# Contains model implementations.

import torch.nn as nn
import torch.nn.functional as F


class BaseModel(nn.Module):
    def __init__(self):
        super().__init__()

    # return number of parameters
    def num_params(self):
        return sum(p.numel() for p in self.parameters() if p.requires_grad)

    def reset_grad(self):
        # More efficient than optimizer.zero_grad() according to:
        # Szymon Migacz "PYTORCH PERFORMANCE TUNING GUIDE" at GTC-21.
        # - doesn't execute memset for every parameter
        # - memory is zeroed-out by the allocator in a more efficient way
        # - backward pass updates gradients with "=" operator (write) (unlike
        # zero_grad() which would result in "+=").
        # In PyT >= 1.7, one can do `model.zero_grad(set_to_none=True)`
        for p in self.parameters():
            p.grad = None

    def print_params(self):
        for p in self.named_parameters():
            print(p)


class MLPModel(BaseModel):
    def __init__(self, input_size, hidden_size, num_classes):
        super().__init__()
        self.fc1 = nn.Linear(input_size , hidden_size)
        self.fc2 = nn.Linear(hidden_size , num_classes)

    def forward(self, x):
        # Assume linealized input: here ‘images.view(−1, 28*28)‘.
        out = self.fc1(x)
        out = F.relu(out)
        out = self.fc2(out)
        return out


class NeuralNetModel(BaseModel):
    def __init__(self, input_feat_dim, emb_dim, hidden_size, num_classes,
                 num_layers=1, dropout_rate=0.0, use_projection=False,
                 use_resnet=False, use_layernorm=False):
        super().__init__()
        # note that if use_projection is True, we'll get 1 + `num_layers`

        self.num_layers = num_layers

        if num_layers == 0:  # logistic regression baseline
            self.output_layer = nn.Linear(input_feat_dim, num_classes)
        else:
            if use_projection:
                self.input_layers = nn.Sequential(
                    nn.Linear(input_feat_dim, emb_dim),  # input layer
                    nn.Dropout(dropout_rate),
                    nn.ReLU(),
                    nn.Linear(emb_dim, hidden_size), # projection layer
                    nn.Dropout(dropout_rate),
                    nn.ReLU(inplace=True)
                )
            else:
                self.input_layers = nn.Sequential(
                    nn.Linear(input_feat_dim, hidden_size),  # input layer
                    nn.Dropout(dropout_rate),
                    nn.ReLU(inplace=True)
                )

            # add more layers if num_layers > 1
            # self.hidden_layers is identity if num_layers == 1
            hidden_layer_list = []
            for _ in range(num_layers-1):
                if use_resnet:
                    hidden_layer_list.append(
                        ResidualFFlayers(hidden_size, dropout_rate, use_layernorm=use_layernorm))
                else:
                    hidden_layer_list.append(nn.Linear(hidden_size, hidden_size))
                    hidden_layer_list.append(nn.Dropout(dropout_rate))
                    # relu was removed
                    hidden_layer_list.append(nn.ReLU(inplace=True))
            self.hidden_layers = nn.Sequential(*hidden_layer_list)
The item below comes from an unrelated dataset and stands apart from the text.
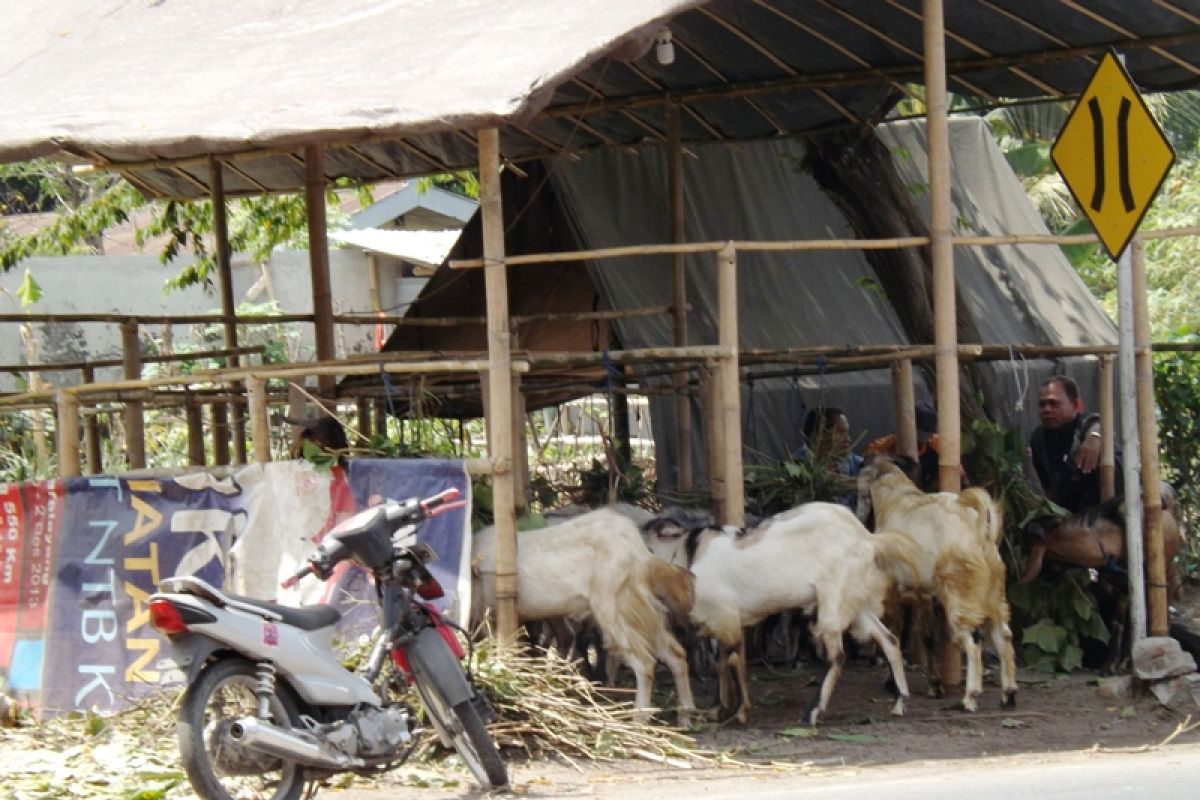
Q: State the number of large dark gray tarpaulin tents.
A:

            self.output_layer = nn.Linear(hidden_size, num_classes)

    def forward(self, x):
        if self.num_layers > 0:
            x = self.input_layers(x)
            x = self.hidden_layers(x)
            x = self.output_layer(x)
            return x
        else:  # logistic regression
            return self.output_layer(x)


# A layer of residual nets
# layer norm = False seems to be much better for this dataset
class ResidualFFlayers(nn.Module):
    def __init__(self, hidden_dim, dropout, use_layernorm=False):
        super().__init__()

        self.hidden_dim = hidden_dim
        self.dropout = dropout
        self.use_layernorm = use_layernorm

        self.basic_layer = nn.Sequential(
            nn.Linear(hidden_dim, hidden_dim),
            nn.ReLU(inplace=True),
            nn.Dropout(dropout),
        )
        if use_layernorm:
            self.layer_norm = nn.LayerNorm(hidden_dim)

    # pre-layer norm resnet
    def forward(self, x):
        out = self.layer_norm(x) if self.use_layernorm else x
        return self.basic_layer(out) + x


# A block of residual feed-forward layers in Transformer
class TransformerFFlayers(nn.Module):
    def __init__(self, inner_dim, res_dim, dropout, use_layernorm=True,
                 use_res=True):
        super().__init__()

        self.res_dim = res_dim
        self.inner_dimim = inner_dim
        self.dropout = dropout
        self.use_layernorm = use_layernorm
        self.use_res = use_res

        self.ff_layers = nn.Sequential(
            nn.Linear(res_dim, inner_dim), nn.ReLU(inplace=True),
            nn.Dropout(dropout),
            nn.Linear(inner_dim, res_dim),
            nn.Dropout(dropout),
        )

        if use_layernorm:
            self.layer_norm = nn.LayerNorm(res_dim)

    def forward(self, x):
        out = self.layer_norm(x) if self.use_layernorm else x
        if self.use_res:
            out = self.ff_layers(out) + x
        else:
             out = self.ff_layers(out)
        return out